DB HOF NO. 25
The making of Darkthrone’s “A Blaze in the Northern Sky”
When Darkthrone’s monumental epic, A Blaze in the Northern Sky, hit the shelves in 1991, it was an album of hesitant firsts: the first Norwegian black metal album (Mayhem’s Live in Leipzig came out earlier but with faulty distribution); the first major second-wave black metal album, globally (Czech group Master’s Hammer had released Ritual a year prior, but with less impact); the first truly blackened death metal album; and the first to chime DM’s death knell in popularity. The most shocking feat was the transformation the band made from playing technical death metal on their debut, Soulside Journey, to the hybrid black metal on Blaze. Losing their bass player in the transition, the then 19-year-old guitarist/vocalist Ted Skjellum became Nocturno Culto, drummer Gylve Nagell (who’d previously gone by “Hank Amarillo”) became Fenriz, and second guitarist Ivar Enger transformed into Zephyrous.
Metal arguably hasn’t seen such a monumental and successful transition since. With primary inspiration from Celtic Frost, Bathory, and Motörhead, Darkthrone, along with Burzum and Mayhem, galvanized a new frontier for black metal.
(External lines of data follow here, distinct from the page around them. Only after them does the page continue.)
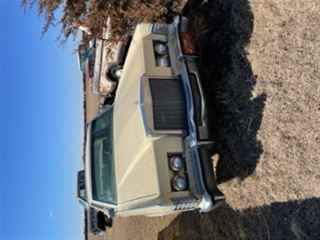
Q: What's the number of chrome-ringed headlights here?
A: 4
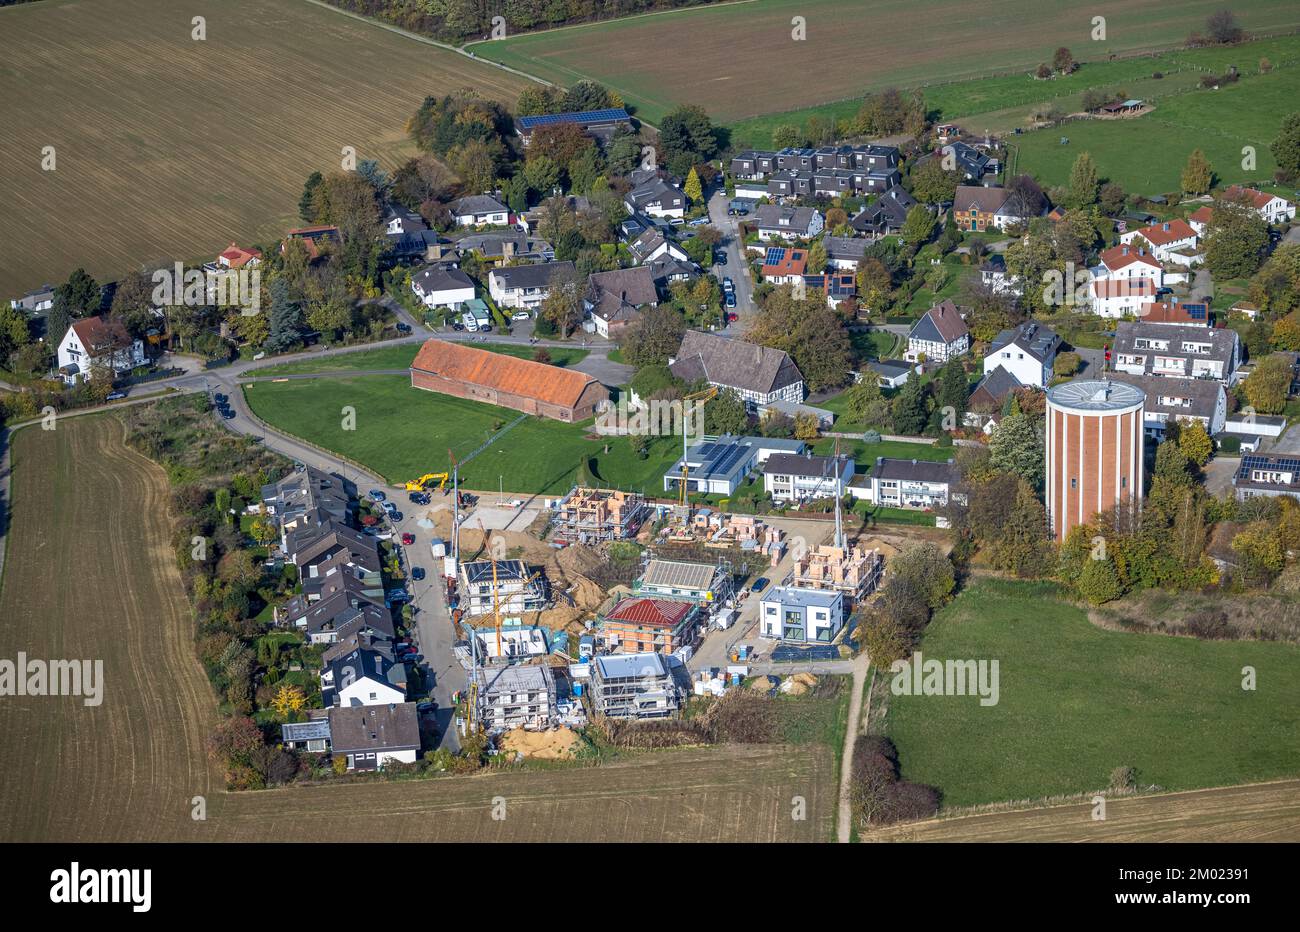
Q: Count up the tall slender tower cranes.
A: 5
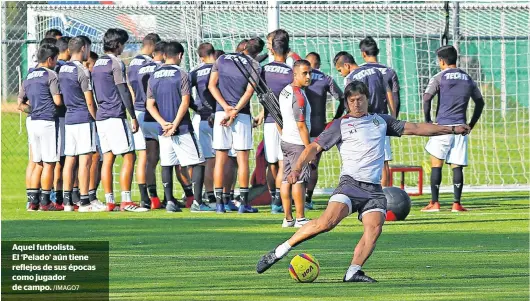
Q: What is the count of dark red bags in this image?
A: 1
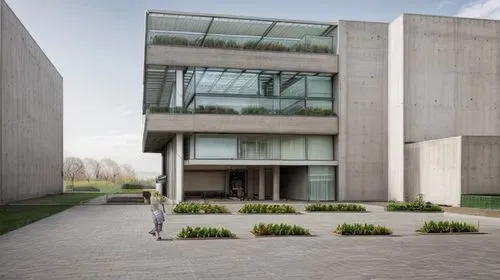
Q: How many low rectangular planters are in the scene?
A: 8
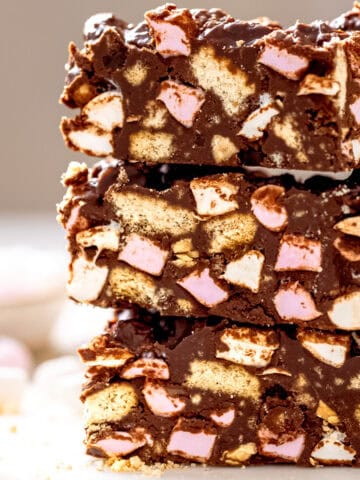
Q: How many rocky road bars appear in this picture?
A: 3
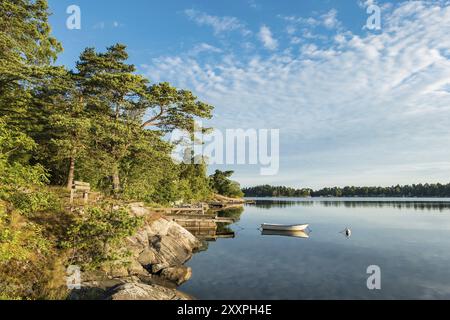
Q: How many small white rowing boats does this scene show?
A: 1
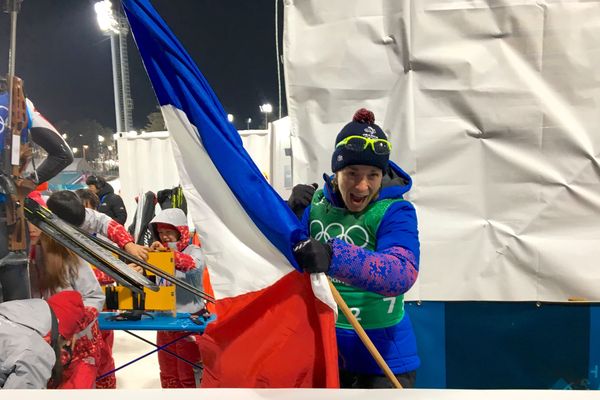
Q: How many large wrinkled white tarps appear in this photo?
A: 1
Zephyrous soon split from the group—his last recorded contributions appearing on Under a Funeral Moon—and disappeared into normal life. Despite Nocturno Culto’s insisting he participate in this Hall of Fame article, he declined to be interviewed. Rather than just let these rare and candid interviews rot on our desktops, we’ve decided to allow both Culto and Fenriz to recount everything that went down to spark black metal’s longest-burning blaze.